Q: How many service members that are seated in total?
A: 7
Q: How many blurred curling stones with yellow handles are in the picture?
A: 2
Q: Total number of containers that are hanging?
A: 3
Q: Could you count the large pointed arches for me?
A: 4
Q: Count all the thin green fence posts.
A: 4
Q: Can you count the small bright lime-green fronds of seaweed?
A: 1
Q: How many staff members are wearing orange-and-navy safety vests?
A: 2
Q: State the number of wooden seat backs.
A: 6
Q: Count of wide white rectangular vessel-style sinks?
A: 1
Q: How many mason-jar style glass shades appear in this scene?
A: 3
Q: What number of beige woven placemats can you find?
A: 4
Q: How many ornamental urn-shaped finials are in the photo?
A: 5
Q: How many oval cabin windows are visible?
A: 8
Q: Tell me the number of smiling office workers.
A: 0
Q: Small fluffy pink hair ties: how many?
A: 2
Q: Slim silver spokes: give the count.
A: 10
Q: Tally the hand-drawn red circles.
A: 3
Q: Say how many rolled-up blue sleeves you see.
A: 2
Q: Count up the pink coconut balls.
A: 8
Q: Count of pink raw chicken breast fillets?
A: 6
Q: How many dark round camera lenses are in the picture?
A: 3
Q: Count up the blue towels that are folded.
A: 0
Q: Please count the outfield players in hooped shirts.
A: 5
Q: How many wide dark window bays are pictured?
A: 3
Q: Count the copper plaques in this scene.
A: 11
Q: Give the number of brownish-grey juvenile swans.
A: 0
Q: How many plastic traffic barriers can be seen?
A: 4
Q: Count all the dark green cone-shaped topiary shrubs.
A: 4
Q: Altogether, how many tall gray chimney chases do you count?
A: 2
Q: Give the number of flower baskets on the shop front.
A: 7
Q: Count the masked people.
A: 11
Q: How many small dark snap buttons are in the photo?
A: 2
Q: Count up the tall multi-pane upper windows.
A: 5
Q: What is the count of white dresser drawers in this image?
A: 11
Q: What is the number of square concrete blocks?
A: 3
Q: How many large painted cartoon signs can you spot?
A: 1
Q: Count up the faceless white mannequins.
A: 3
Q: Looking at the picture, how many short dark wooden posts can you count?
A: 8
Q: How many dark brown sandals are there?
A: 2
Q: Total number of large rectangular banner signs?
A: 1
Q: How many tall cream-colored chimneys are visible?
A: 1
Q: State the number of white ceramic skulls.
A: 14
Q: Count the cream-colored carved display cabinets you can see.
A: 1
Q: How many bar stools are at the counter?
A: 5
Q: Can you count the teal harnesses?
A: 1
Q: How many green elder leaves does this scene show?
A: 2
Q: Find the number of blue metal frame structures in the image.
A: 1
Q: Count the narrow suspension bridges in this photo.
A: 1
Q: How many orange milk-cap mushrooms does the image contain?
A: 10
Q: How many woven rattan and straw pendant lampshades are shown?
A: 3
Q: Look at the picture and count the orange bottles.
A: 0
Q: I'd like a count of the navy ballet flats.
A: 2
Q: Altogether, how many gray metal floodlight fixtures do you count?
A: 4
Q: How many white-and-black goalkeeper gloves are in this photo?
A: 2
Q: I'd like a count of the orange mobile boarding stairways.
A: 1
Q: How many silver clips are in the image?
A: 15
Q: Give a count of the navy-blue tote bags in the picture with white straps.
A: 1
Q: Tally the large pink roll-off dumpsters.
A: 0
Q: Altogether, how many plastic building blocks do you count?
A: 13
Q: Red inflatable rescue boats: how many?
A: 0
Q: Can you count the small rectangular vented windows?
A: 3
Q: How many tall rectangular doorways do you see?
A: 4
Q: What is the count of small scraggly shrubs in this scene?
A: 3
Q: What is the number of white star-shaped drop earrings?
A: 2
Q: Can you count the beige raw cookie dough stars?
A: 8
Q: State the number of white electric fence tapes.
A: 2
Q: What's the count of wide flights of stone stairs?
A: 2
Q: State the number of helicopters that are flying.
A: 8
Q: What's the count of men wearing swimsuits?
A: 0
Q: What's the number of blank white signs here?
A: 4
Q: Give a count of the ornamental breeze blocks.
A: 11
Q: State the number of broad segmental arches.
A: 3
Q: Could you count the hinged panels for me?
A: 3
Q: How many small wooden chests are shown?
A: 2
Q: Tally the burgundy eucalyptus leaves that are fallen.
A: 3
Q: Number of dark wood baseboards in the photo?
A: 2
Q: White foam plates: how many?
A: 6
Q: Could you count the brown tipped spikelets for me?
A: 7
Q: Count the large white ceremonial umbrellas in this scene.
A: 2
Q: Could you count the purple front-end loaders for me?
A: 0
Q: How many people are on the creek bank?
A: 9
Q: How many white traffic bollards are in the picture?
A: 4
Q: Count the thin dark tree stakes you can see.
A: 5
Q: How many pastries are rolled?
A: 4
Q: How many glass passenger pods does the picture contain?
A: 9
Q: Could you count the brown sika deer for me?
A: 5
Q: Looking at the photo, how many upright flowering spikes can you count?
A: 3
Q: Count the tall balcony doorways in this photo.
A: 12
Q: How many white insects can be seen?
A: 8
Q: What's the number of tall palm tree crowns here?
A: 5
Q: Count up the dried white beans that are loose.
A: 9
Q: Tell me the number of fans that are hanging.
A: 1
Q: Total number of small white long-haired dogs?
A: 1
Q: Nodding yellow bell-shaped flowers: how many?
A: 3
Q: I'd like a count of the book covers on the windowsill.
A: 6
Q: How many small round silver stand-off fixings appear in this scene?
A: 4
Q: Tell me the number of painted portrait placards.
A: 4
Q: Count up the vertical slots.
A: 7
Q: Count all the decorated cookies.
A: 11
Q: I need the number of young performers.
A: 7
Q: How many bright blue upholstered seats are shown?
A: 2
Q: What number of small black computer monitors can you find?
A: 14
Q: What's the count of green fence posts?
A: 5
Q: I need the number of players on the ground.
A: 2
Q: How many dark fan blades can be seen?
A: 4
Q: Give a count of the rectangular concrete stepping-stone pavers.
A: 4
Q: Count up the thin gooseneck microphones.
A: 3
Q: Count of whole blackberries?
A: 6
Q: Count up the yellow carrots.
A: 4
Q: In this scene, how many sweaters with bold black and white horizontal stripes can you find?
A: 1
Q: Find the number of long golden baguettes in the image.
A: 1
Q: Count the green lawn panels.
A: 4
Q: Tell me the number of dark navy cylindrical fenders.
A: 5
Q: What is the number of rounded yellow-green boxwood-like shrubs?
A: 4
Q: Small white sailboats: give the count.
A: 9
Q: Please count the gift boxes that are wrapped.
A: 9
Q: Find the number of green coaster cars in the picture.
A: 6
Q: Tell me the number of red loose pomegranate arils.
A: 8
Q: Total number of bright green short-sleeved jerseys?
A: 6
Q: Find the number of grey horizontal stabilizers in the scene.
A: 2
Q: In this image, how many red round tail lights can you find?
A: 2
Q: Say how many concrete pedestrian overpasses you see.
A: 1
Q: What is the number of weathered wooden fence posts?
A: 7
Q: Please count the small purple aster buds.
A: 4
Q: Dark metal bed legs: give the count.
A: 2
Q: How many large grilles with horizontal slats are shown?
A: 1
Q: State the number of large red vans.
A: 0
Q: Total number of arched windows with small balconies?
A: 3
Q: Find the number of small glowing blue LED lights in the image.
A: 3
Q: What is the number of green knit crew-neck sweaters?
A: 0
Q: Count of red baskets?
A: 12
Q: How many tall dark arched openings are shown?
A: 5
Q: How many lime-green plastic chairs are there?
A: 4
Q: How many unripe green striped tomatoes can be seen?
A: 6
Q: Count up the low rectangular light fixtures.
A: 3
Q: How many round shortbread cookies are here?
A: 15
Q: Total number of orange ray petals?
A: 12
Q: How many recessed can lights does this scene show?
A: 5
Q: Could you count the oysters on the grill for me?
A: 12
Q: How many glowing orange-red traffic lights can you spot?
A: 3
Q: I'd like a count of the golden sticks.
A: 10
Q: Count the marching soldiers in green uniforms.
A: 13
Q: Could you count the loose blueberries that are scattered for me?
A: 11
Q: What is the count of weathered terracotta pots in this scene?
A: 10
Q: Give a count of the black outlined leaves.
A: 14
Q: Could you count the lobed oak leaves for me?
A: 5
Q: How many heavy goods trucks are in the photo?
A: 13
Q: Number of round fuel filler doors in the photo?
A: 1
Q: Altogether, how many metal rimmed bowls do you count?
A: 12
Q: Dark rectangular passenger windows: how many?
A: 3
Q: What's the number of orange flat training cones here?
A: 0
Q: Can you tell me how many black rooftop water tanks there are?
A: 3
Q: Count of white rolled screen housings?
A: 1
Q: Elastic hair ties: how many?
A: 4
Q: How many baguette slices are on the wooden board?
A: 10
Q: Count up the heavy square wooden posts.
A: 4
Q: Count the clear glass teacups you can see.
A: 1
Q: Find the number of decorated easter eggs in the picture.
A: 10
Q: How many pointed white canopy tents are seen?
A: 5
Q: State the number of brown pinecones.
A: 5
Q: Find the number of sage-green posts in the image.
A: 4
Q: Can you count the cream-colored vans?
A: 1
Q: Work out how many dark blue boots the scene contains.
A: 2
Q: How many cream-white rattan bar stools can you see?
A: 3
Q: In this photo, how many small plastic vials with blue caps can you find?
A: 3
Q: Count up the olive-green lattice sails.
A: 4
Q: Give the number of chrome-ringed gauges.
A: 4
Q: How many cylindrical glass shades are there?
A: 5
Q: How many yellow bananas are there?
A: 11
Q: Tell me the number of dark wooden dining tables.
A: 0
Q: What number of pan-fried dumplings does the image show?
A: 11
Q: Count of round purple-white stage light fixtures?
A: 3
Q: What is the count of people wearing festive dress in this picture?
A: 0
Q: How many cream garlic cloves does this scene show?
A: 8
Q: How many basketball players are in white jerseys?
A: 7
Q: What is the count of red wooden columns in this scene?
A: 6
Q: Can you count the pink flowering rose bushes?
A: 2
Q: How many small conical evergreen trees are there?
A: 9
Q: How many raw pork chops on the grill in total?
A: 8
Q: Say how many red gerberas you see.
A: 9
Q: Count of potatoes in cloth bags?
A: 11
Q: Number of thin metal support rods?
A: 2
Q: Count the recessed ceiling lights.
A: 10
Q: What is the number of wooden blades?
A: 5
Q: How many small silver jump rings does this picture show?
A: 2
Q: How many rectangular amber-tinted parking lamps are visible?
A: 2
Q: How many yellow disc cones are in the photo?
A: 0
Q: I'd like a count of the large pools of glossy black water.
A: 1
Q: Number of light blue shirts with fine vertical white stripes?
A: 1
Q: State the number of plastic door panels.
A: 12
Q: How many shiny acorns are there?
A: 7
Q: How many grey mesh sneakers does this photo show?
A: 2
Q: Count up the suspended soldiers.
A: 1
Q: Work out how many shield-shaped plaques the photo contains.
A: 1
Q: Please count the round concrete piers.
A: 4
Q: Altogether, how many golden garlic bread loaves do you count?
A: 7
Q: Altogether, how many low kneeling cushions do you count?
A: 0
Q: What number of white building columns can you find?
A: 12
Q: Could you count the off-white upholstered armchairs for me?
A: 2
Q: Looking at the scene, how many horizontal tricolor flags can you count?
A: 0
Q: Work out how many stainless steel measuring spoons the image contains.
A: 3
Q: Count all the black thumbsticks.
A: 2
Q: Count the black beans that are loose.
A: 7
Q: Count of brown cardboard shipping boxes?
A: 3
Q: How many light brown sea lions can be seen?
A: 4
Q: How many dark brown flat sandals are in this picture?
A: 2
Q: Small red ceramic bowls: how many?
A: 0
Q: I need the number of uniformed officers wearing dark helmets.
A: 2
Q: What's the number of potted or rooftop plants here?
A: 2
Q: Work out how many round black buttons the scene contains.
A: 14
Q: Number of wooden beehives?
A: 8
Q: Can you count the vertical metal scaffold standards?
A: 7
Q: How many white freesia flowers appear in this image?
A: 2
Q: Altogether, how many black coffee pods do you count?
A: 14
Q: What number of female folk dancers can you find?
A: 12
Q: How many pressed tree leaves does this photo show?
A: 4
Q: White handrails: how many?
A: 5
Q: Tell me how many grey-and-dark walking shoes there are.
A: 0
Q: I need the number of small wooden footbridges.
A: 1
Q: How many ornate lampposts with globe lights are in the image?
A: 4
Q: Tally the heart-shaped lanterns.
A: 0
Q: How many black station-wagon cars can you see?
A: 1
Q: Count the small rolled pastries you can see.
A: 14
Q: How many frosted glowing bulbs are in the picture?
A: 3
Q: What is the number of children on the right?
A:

__________________________________________________

Your objective: Within the listing above, locate the line containing "Q: Dark metal bed legs: give the count." and the line containing "Q: Total number of orange ray petals?". Reproduce those two lines and all lines between them exactly, with nothing added.

Exercise solution:
Q: Dark metal bed legs: give the count.
A: 2
Q: How many large grilles with horizontal slats are shown?
A: 1
Q: State the number of large red vans.
A: 0
Q: Total number of arched windows with small balconies?
A: 3
Q: Find the number of small glowing blue LED lights in the image.
A: 3
Q: What is the number of green knit crew-neck sweaters?
A: 0
Q: Count of red baskets?
A: 12
Q: How many tall dark arched openings are shown?
A: 5
Q: How many lime-green plastic chairs are there?
A: 4
Q: How many unripe green striped tomatoes can be seen?
A: 6
Q: Count up the low rectangular light fixtures.
A: 3
Q: How many round shortbread cookies are here?
A: 15
Q: Total number of orange ray petals?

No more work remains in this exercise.